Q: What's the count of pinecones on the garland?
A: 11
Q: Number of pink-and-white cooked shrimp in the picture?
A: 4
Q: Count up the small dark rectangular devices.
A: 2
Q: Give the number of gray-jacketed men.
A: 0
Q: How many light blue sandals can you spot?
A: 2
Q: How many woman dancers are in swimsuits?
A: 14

****

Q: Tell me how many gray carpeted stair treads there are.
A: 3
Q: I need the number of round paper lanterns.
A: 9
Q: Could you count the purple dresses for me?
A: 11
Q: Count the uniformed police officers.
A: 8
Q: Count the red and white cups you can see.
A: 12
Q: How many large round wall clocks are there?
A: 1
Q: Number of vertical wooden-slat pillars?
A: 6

****

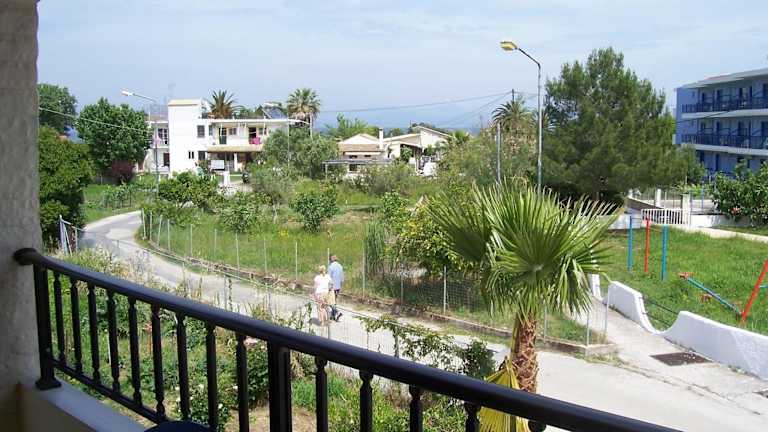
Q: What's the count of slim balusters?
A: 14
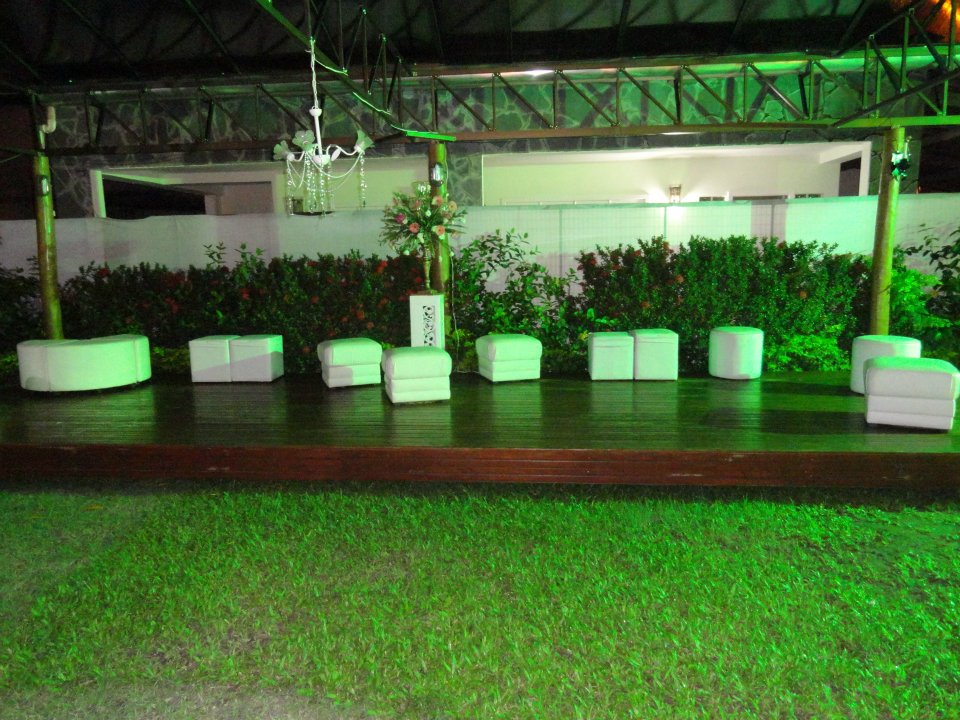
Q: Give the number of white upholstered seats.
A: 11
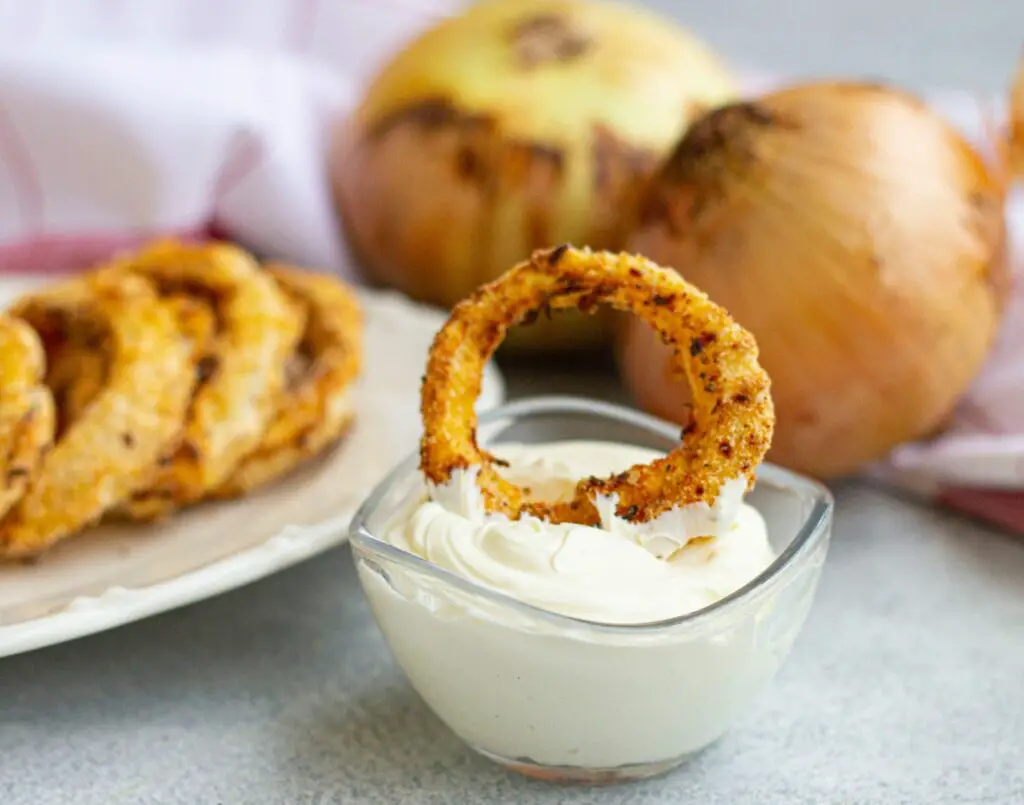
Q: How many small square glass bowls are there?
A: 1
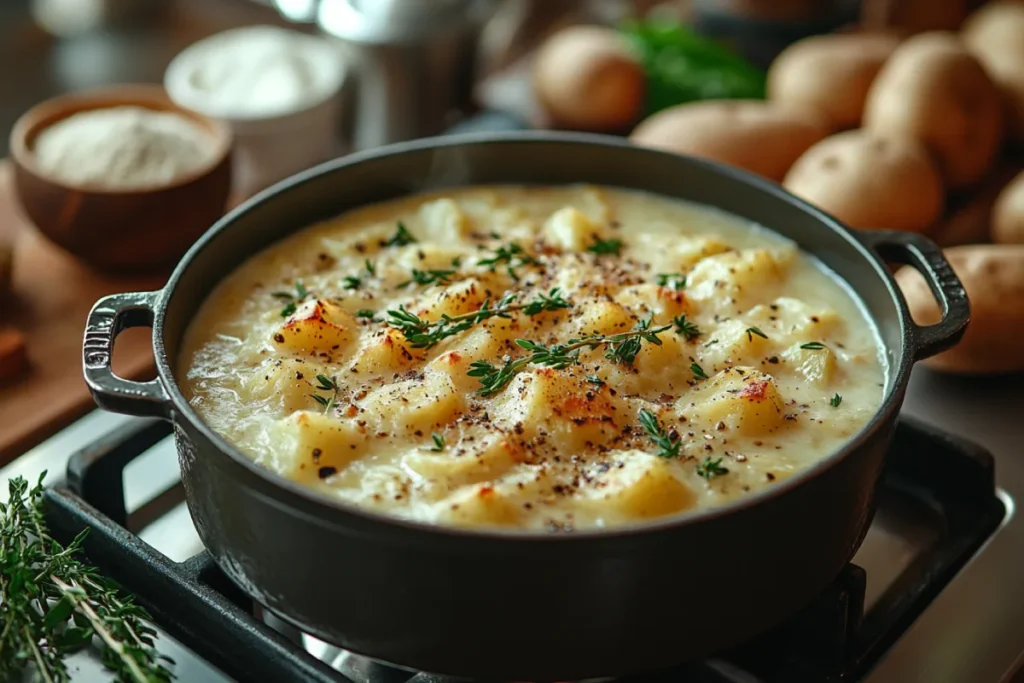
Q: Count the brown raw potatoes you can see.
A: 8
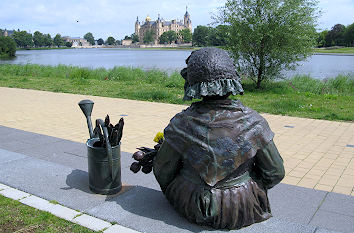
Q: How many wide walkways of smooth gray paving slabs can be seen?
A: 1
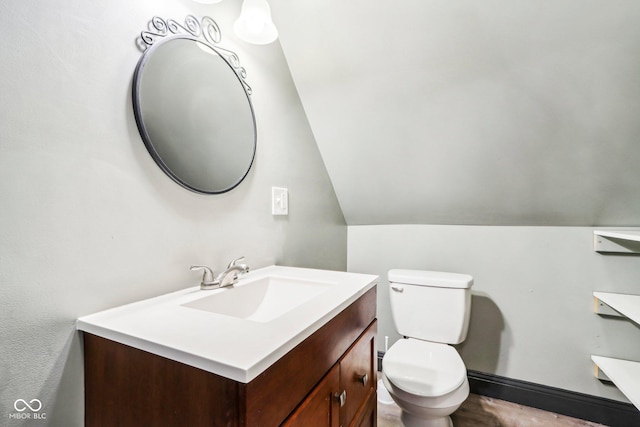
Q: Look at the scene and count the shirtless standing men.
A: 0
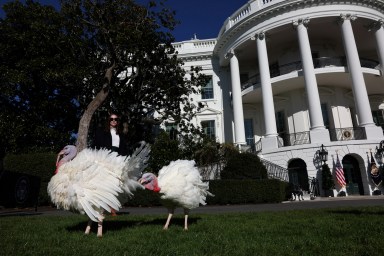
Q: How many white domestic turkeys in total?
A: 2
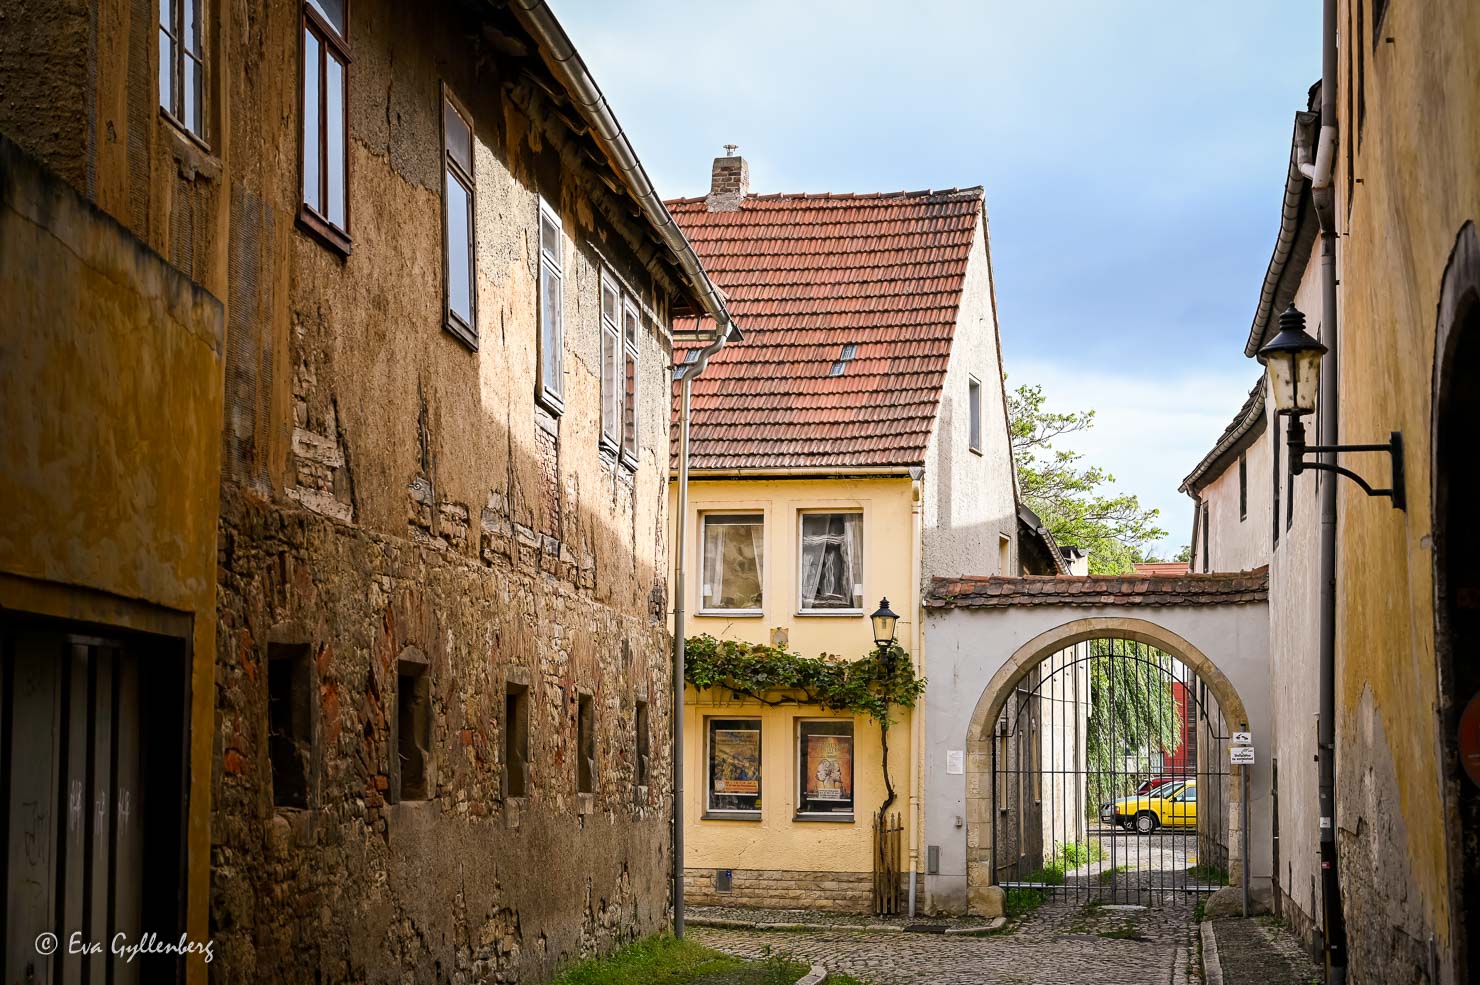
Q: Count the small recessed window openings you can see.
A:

****

Assignment> Pull every line containing the word "many" out of the material.

Exercise result>
Q: How many light blue sandals can you spot?
Q: How many woman dancers are in swimsuits?
Q: Tell me how many gray carpeted stair treads there are.
Q: How many large round wall clocks are there?
Q: How many small square glass bowls are there?
Q: How many wide walkways of smooth gray paving slabs can be seen?
Q: How many white domestic turkeys in total?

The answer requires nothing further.